На трех столах играли в рулетку, на одном - в карты. Впрочем, было нешумно. Слышались лишь голоса крупье да кое-кого из публики. Те, кто делал ставки, были немногословны. "Мини Лас-Вегас", - отметил Раджан. Адмирал бросил на него строгий взгляд и приложил палец к губам: "Тссс... Девиз клуба священен". "Все это в высшей степени многообещающе, но при чем тут изящная словесность?" - поинтересовалась Беатриса. Улыбка Райдхэрста словно говорила: "Терпение, господа". Из игорного зала было несколько выходов. Следуя за адмиралом, они вышли через самый незаметный - в правой стене. Миновав довольно длинный коридор, оказались в небольшом амфитеатре. Ряды широких кресел бежали пологой дугой. В полутьме нескоро отыскали свободные места. При слабом прикосновении кресла легко раздвигались, заставляли полулежать. Вдруг яркий прожектор осветил высокую сцену. теперь можно было разглядеть, что зрителей в зале находилось человек тридцать. "Здесь мы проводим главный ежегодный конкурс на лучшее художественное чтение. Шесть дней в неделю проходит предварительный отбор. К нему допускаются приятельницы членов клуба. Читать разрешается лишь соне- ты Шекспира и рубаи Хайяма". "Если это конкурс, то должен быть и приз?" - спросил Картенев. "Много призов, - подтвердил Райдхэрст. - Высший приз - большая сумма денег и полностью оплаченное шестинедельное кругосветное путешествие". "Большая сумма?" - заинтересовался Раджан. "Большая, заверил его адмирал. Помолчав, добавил: - По любым стандартам". Прозвучал мелодичный перезвон, объявляя о начале выступления очередной соискательницы. На сцену выбежала совершенно нагая девушка.
Кто-то сидевший впереди Картенева вполголоса сказал: - А ля Мерилин Монро в юности. только "колокольчики" что-то слишком малы.
- Японская грудь, - возразил его сосед слева. - Сейчас это модно. Весьма модно.
- Уильям Шекспир, - объявила девушка приятным низким голосом. - Сонет пятьдесят шестой.
Проснись, любовь! Твое ли острие Тупей, чем жало голода и жажды?
Как ни обильны яства и питье, Нельзя навек насытиться однажды.
Так и любовь. Ее голодный взгляд Сегодня утомлен до утомленья, А завтра снова ты огнем объят, Рожденным для горенья, а не тленья.
Чтобы любовь была нам дорога, Пусть океаном будет час разлуки, Пусть двое, выходя на берега, Один к другому простирают руки.
Пусть зимней стужей будет этот час, Чтобы весна теплей пригрела нас!

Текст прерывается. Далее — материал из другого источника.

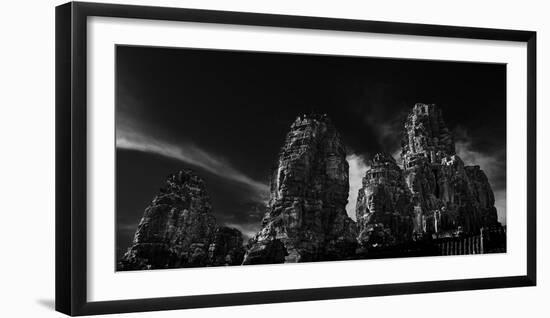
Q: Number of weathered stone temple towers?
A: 4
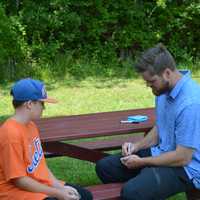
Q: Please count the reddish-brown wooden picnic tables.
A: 1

(Перевод С.Маршака) Раздались негромкие, но внушительные аплодисменты. девушка выпрямилась, делала неумела книксен, застенчиво улыбалась.
Вновь прозвучал перезвон. Теперь выступали две брюнетки.
Тоже нагие, они исполняли пантомиму "Пастушка и пастушок".
невинные ухаживания постепенно переходили в томный флирт.
Апофеоз пантомимы, который совершался при свете багровых лучей, являл собой имитацию полового акта. "Эти "колокольчики" весьма в моем вкусе", удовлетворенно вздохнул сидевший впереди Картенева и сделал какую-то пометку в раскрытой на коленях программе. теперь "пастушка" опустилась на колени и обняла за ноги "пастушка". Высоким, чистым голосом "он" объявил: "Омар Хайям. рубаи пятьдесят девять". И, нараспев, произнес: От стрел, что мечет смерть, нам не найти щита: И с нищим и с царем она равно крута.